Wirtschaftskrise statt Handelskrieg, Pandemiepläne statt Coronaleugnung – Trumps Vorwahlkampfthemen gehen schief. Nun dreht er auf. Seit Wochen schickt der US-Präsident bewaffnete Truppen in verschiedene Städte der Vereinigten Staaten. Die paramilitärischen Einheiten werden von Bundesbehörden entsandt und sind in den Einsatzorten nicht kontrollierbar. Sie provozieren Demonstrantinnen und Demonstranten mit offener Gewalt und verschleppen Aktivistinnen und Aktivisten.
Vor wenigen Tagen kündigte der Präsident langjährige Haftstrafen für diejenigen an, die sich der staatlichen Gewalt in den Weg stellen. Dazu zählen mittlerweile auch Lokalpolitiker, wie zum Beispiel die Bürgermeister von Portland oder Chicago, die Trumps Methoden als diktatorisch bezeichnen. Einer seiner Berater weist derweil auf Trumps Exekutivprivileg hin, wodurch der US-Präsident doch besser ausschließlich per Dekret regieren solle.
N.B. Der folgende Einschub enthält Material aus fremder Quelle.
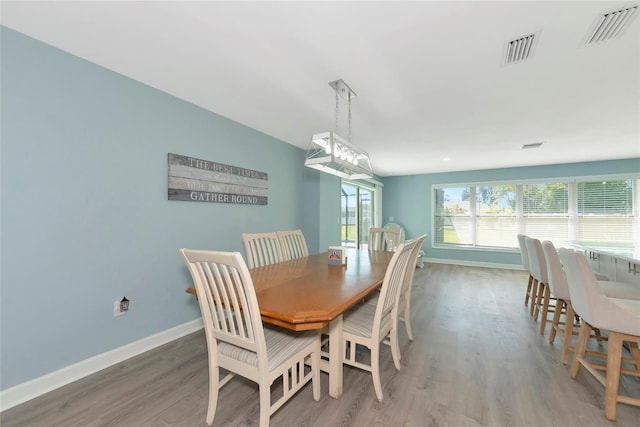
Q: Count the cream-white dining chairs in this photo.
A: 6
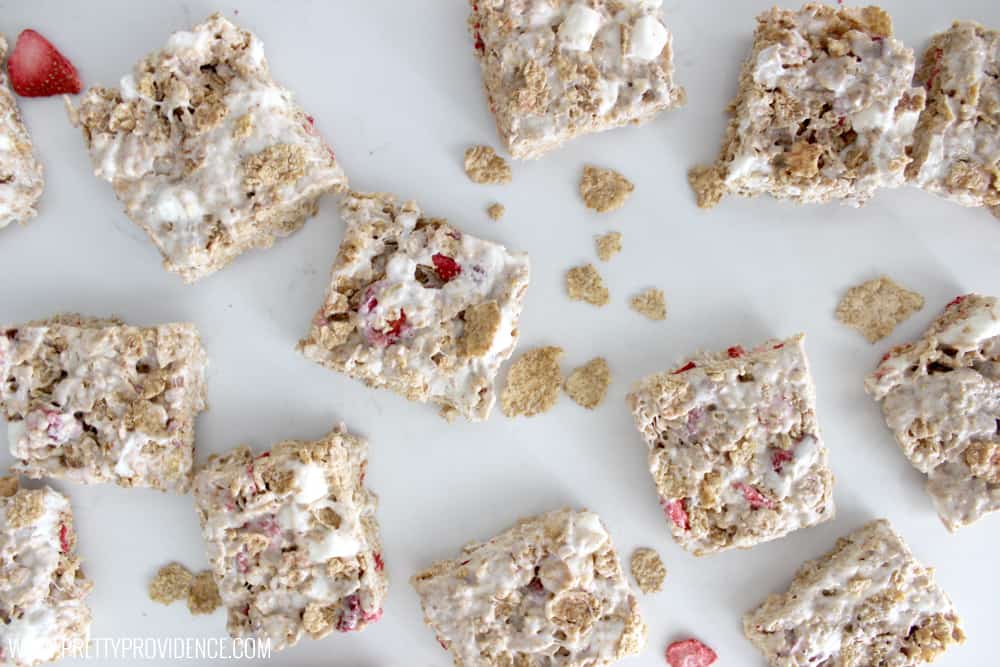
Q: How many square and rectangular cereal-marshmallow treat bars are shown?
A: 13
Im November stehen im Land von „Freiheit und Demokratie“ Wahlen an. Der demokratische Charakter dieser Wahlen ist zweifelhaft. Das Wahlmännersystem hat den aktuellen Präsidenten ins Amt gehoben, obwohl er nicht die meisten Stimmen bekam. Viele sind von der Wahl ausgeschlossen, vor allem Arbeiterinnen und Arbeiter ohne Papiere, aber auch Millionen Menschen, denen aufgrund einer Gefängnisstrafe ihre demokratischen Rechte schon zu Friedenszeiten entzogen wurden. Die rassistisch geprägte Law-and-Order-Justiz steckt schwarze Menschen öfter in den Knast und so sind es auch vor allem Black Lives, die von der hochgelobten Freiheit und Demokratie ausgeschlossen sind.
So weit, so normal – schließlich sind soziale und rassistische Ausgrenzung nichts, was es nur in den USA oder gar erst seit Trump gäbe. Doch scheint sich die aktuelle Situation angesichts der breit aufgestellten Proteste auf der einen Seite und des eskalierenden Präsidenten auf der anderen vom kapitalistischen Alltag zu unterscheiden. Auch das großbürgerliche Establishment der USA, Teile der Wirtschafts- und Finanzeliten und der sogenannten Entscheidungsträger in Demokratischer und Republikanischer Partei wenden sich vom amtierenden Präsidenten ab.
Die Black-Lives-Matter-Proteste führten zu einer Situation, in der sich viele Politikerinnen und Politiker der Demokraten auf die Seite der Protestierenden stellten. Das ist unüblich. Gegen Bürgerrechtsproteste Schwarzer stand die politische Elite in den USA in den vergangenen Jahren geschlossen zusammen. Das scheint sich zu ändern. So bezeichnet nicht nur der Bürgermeister der vom staatlichen Terror überzogenen Stadt Portland Trumps Strategie als „urbane Kriegsführung“. Auch etablierte Kräfte aus dem Umfeld von Bush bis Reagan bei den Republikanern wollen Schluss machen mit dem auch für sie unberechenbaren Führungsstil. In manchen Gegenden hat die Unterstützung durch lokale Politikerinnen und Politiker zur besseren Verankerung der Demokraten geführt. In den meisten Regionen jedoch konnte der Schulterschluss die Schlagkraft der Protestierenden nicht hemmen. Weiterhin werden zum Beispiel in Oregon Symbole der Macht angegriffen.
Trump stellt die Angriffe auf Gerichtsgebäude als anarchistische Aktionen dar. Erinnern wir uns aber an den Ausgangspunkt der Massenproteste – den routinierten Mord am schwarzen US-Bürger George Floyd –, sehen wir organisierte Angriffe auf eine Justiz, in der Staatsanwälte und Geschworene oftmals rassistisch urteilen. Hier legen die Proteste den Finger in die Wunde. Und bisher lassen sie sich weder einschüchtern noch einbinden.